# AC Java O(N solution) using Concept of BFS and easy to understand

• The solution to this problem can be thought of as a bfs traversal. We can have two variables that indicate the boundaries, namely currentBoundary and nextBoundary. We also store a variable to denote the maximum index that we can reach from a particular level.

Whenever the index crosses the currentBoundary, we increase the number of steps by 1. If we continue iteration like this till the end of the array, we will have the minimum number of steps required to jump to the final index.

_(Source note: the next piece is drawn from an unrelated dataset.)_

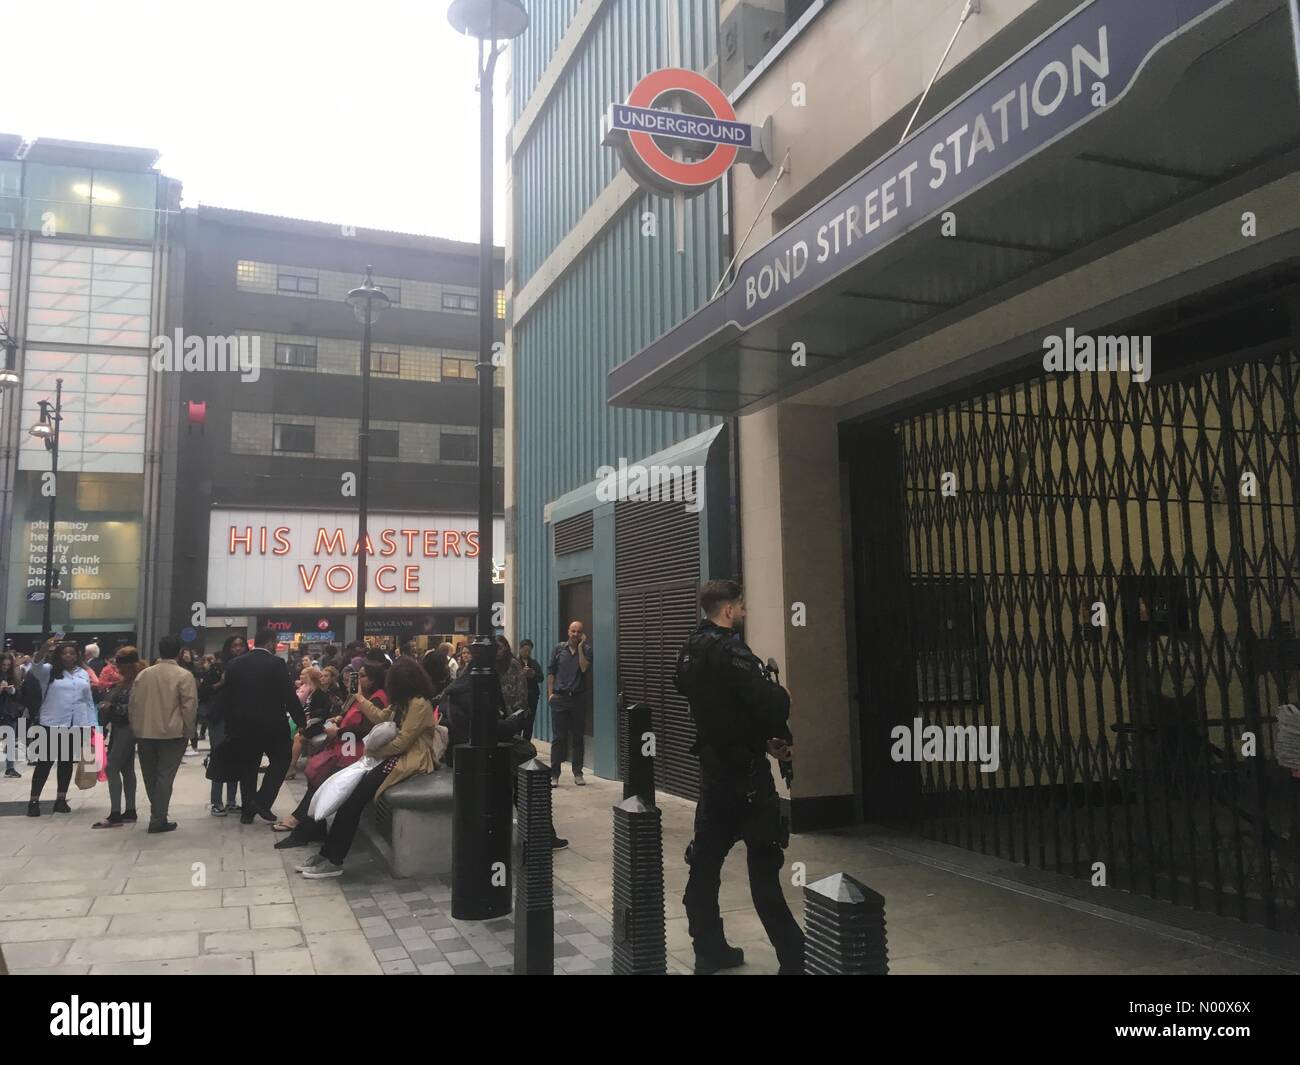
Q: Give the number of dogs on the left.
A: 0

Here is my accepted code

``````public int jump(int[] nums) {

if(nums.length <= 1){
return 0;
}

int currentBoundary = 0;
int nextBoundary = 0;
int steps = 0;

for(int i=0;i < nums.length;i++ ){

if(i > currentBoundary){
currentBoundary = nextBoundary;
++steps;
}

if(i+nums[i] > nextBoundary){
nextBoundary = i+nums[i];
}

}

return steps;
}
``````

• I had a similar idea that I implemented in my program. Basically it calculates the maximum jump distance for each index and then uses that to count the number of jumps without actually knowing the optimal path.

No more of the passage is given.